Retinoids (retin A/Renova/Tazorac) and a good L-ascorbic acid vit. C serum together with a high protection sunblock can help (with more scientific evidence backing them). AHAs can also contribute (mandelic acid seems to be a good option for mature skin as it's less irrritating than glycolic acid). Niacinamide/pro-Niacin is also worth trying (www.nia24.com).

And not to forget healthy diet (more greens, stop dairy, coffee, reduce meat and sugar), exercise (facial and rest of body), supplements, stress reduction.

It is better not to go down the route of aesthetic procedures/PS unless absolutely necessary. My Mum is 80 and she looks a lot better than a lot of her peers who had procedures done.
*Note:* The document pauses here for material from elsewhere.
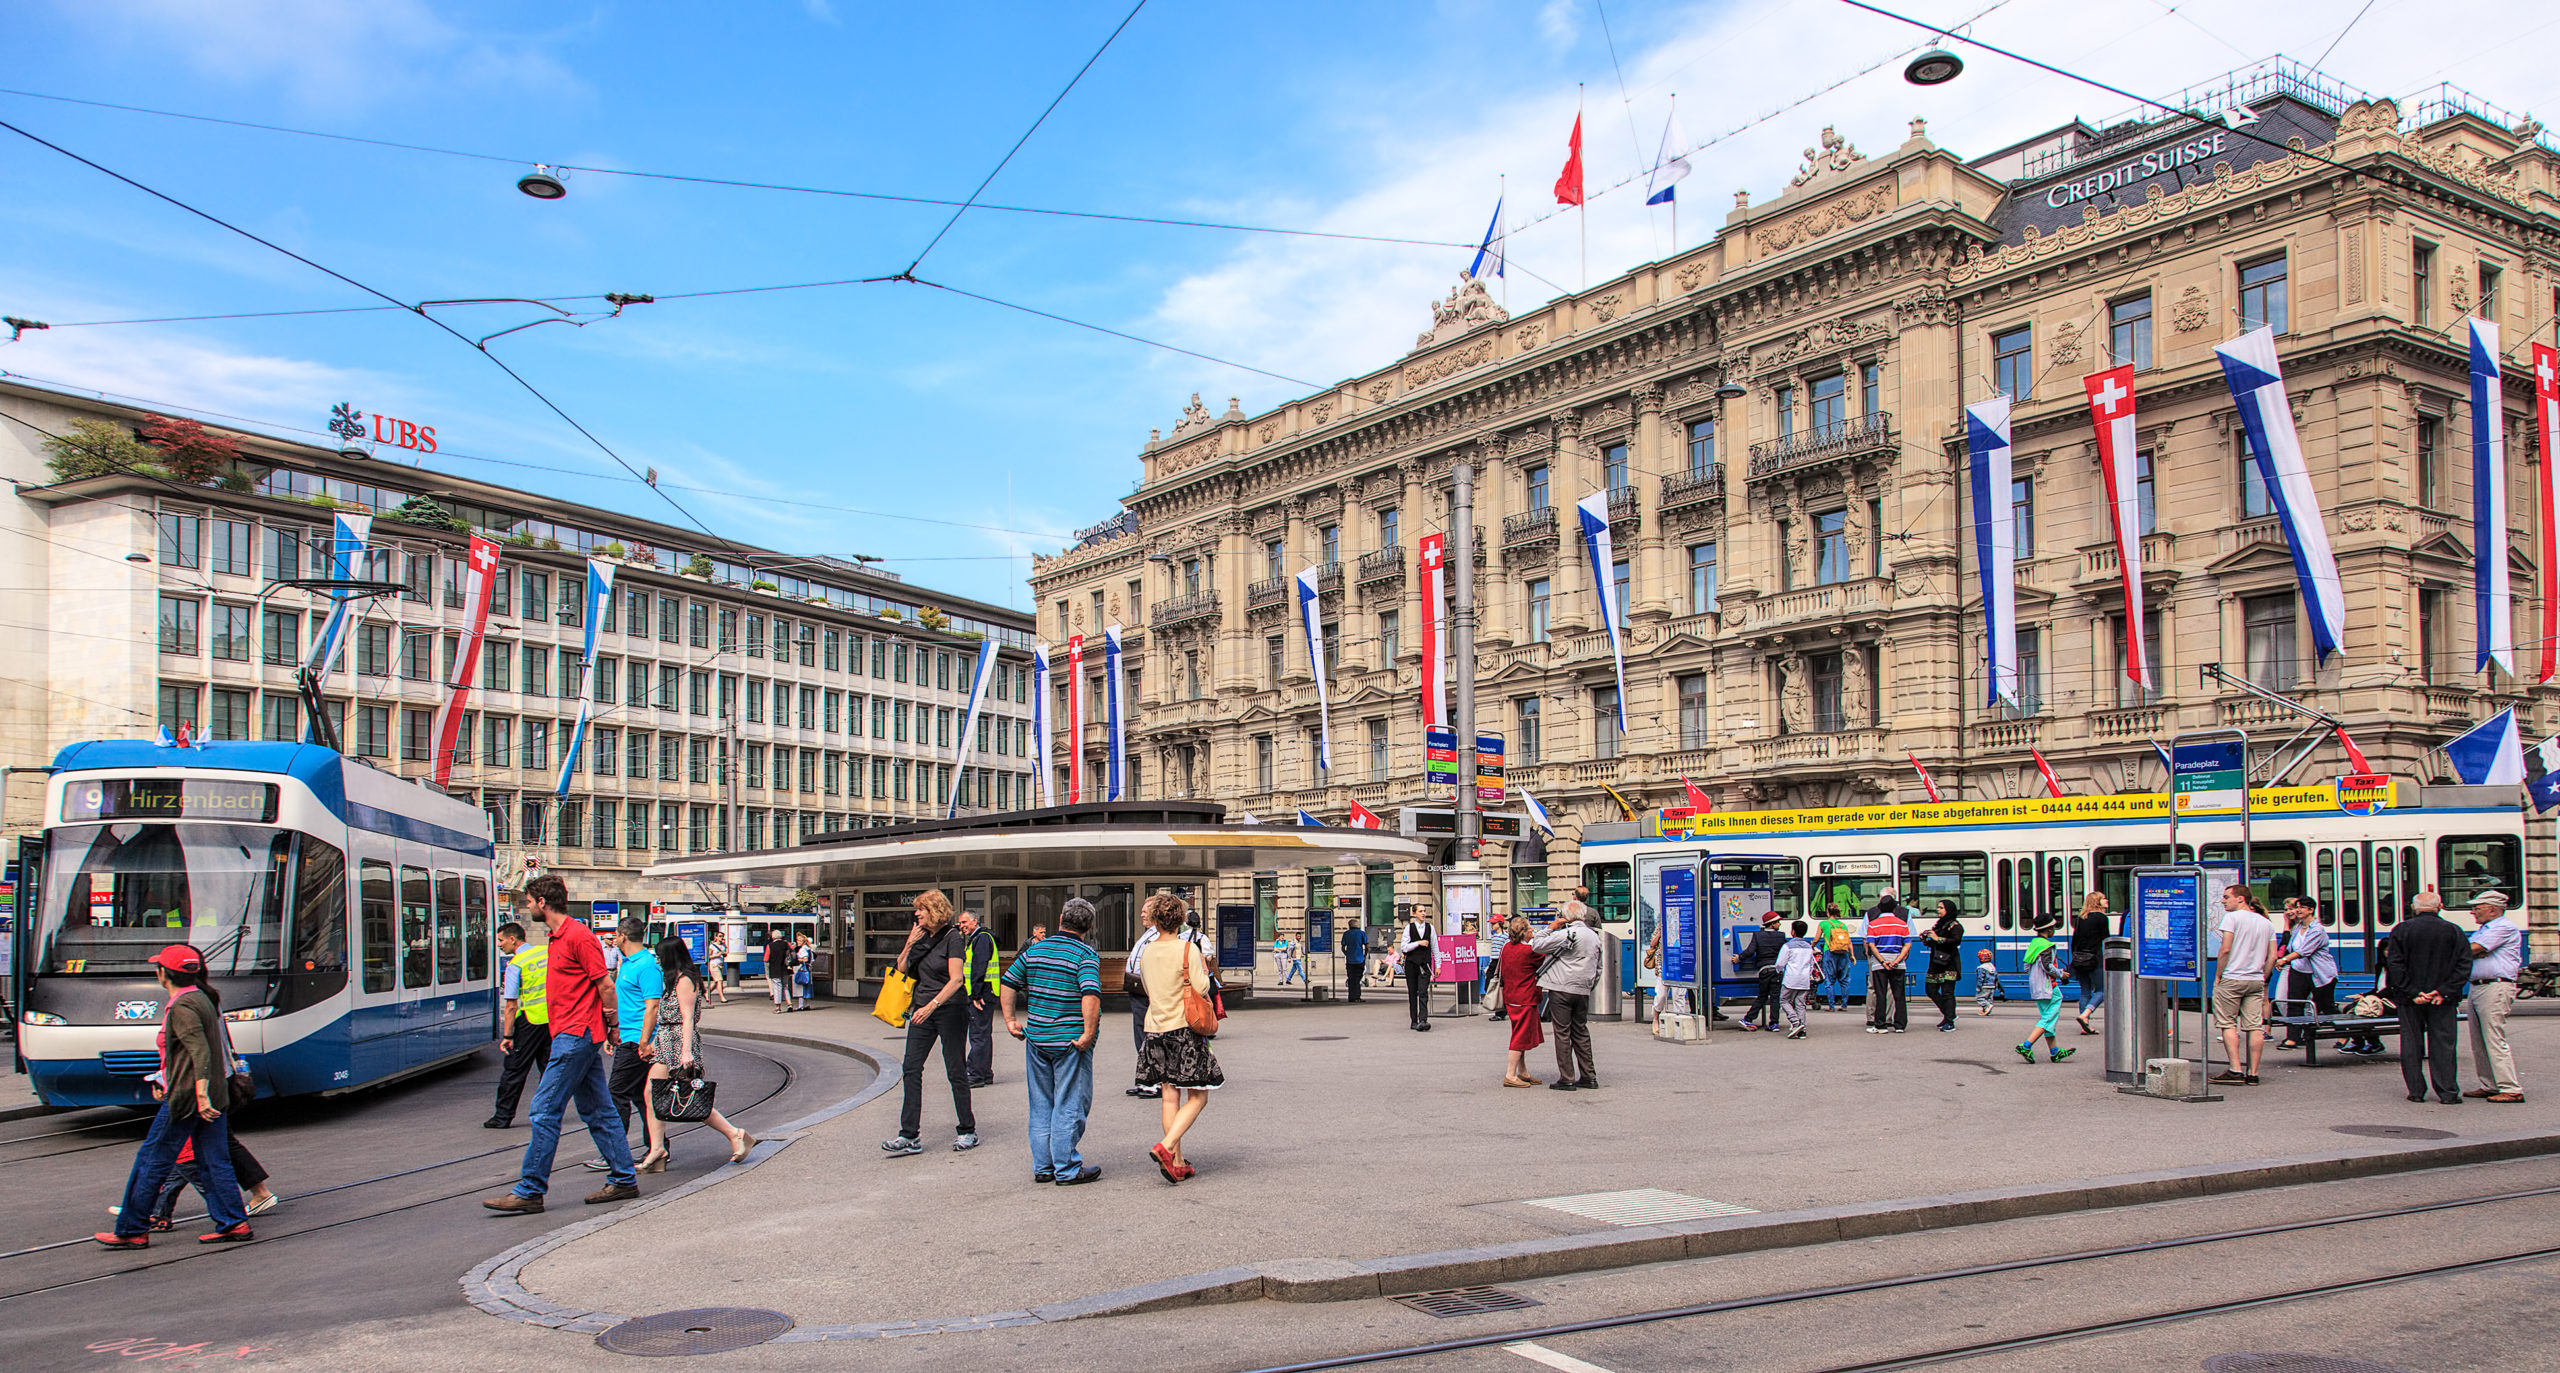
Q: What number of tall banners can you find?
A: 15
They probably had procedures done when they were ?maybe 20 years younger and now that the rest of their skin has sagged, the "signs" of the procedures show up. For example, the places where the surgeon attached the skin for the face lift become more obvious and I don't think it's easy to reverse. Probably with age if the skin sags around fillers it would also be pretty ugly and also not possible to reverse. You don't want people seeing the evidence for your aesthetic procedures further down the road. People who had Botox done are scary - they may have lineless faces but they also have expressionless faces. It puts me off to have to speak face-to-face with them. Only the mouth moves but the rest of the face remains with the same expression. It spooks me out (like talking to a zombie).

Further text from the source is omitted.